Jewish Renewal is a Jewish religious movement that combines a heavy emphasis on spiritual practices, particularly those drawn from Hasidic Judaism, with socially progressive values like gender egalitarianism and environmental awareness. Its practices draw from Jewish mysticism and Hasidic thought, recast in contemporary progressive terms and deeply influenced by the 1960s counterculture. Jewish Renewal has been described as a marriage of Hasidism with a New Age ethos.
The movement is small by the standards of traditional Jewish denominations, encompassing only about 50 affiliated communities, most of them in the United States. The number of Jews who identify with Renewal is small enough that the 2013 Pew Survey of American Jews lumped it in with other small movements (like Reconstructionism) with which about 6 percent of American Jews in total identify. And like Reconstructionism, Jewish Renewal prides itself on having pioneered innovations that have since found wide purchase in the larger Jewish community.

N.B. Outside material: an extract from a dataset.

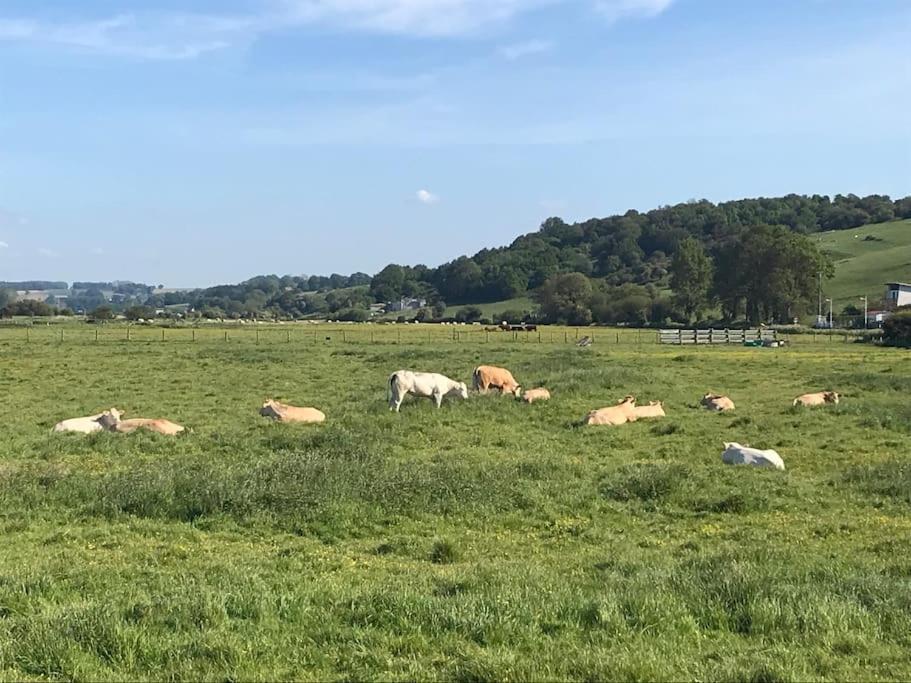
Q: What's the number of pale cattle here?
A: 11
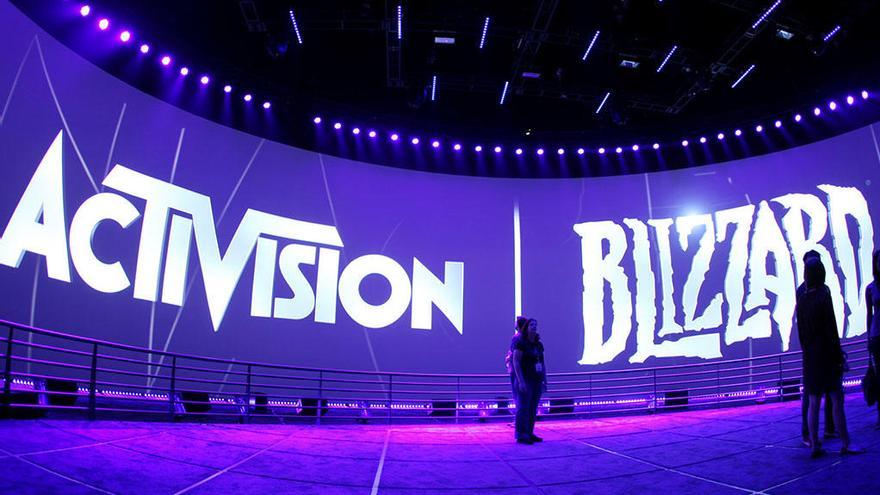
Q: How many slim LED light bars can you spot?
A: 11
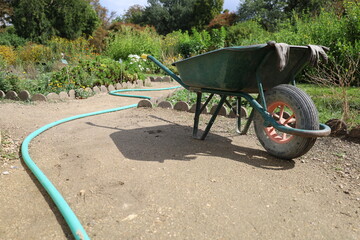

Though it has many of the trappings of a conventional Jewish denomination — including a rabbinical and cantorial training program, clergy association, synagogue network and regular conventions — Renewal describes itself as an attitude, not a denomination. Among other things, communities emphasize both joyful prayer and periods of quiet contemplation, a liberal approach to Jewish law, a strong connection between Jewish practice and the natural world, and an openness to borrowing from other spiritual traditions. The movement is uniformly egalitarian and welcoming of LGBTQ Jews and interfaith families.
The movement grew out of the work of Rabbi Zalman Schachter-Shalomi, a visionary spiritual leader and author renowned for his deep Jewish learning and extensive familiarity with the spiritual traditions of other faiths, as well as his penchant for creative experimentation. Born in Europe to an Orthodox family with Hasidic roots, Schachter-Shalomi began his career as a Chabad rabbi but ultimately ventured far beyond its boundaries, immersing himself deeply in the cultural movements of the 1960s and famously trying LSD with Timothy Leary (and reporting back to his colleagues on its spiritual potential). He finished his career in Boulder, Colorado, as the holder of the World Wisdom Chair at the Buddhist university Naropa.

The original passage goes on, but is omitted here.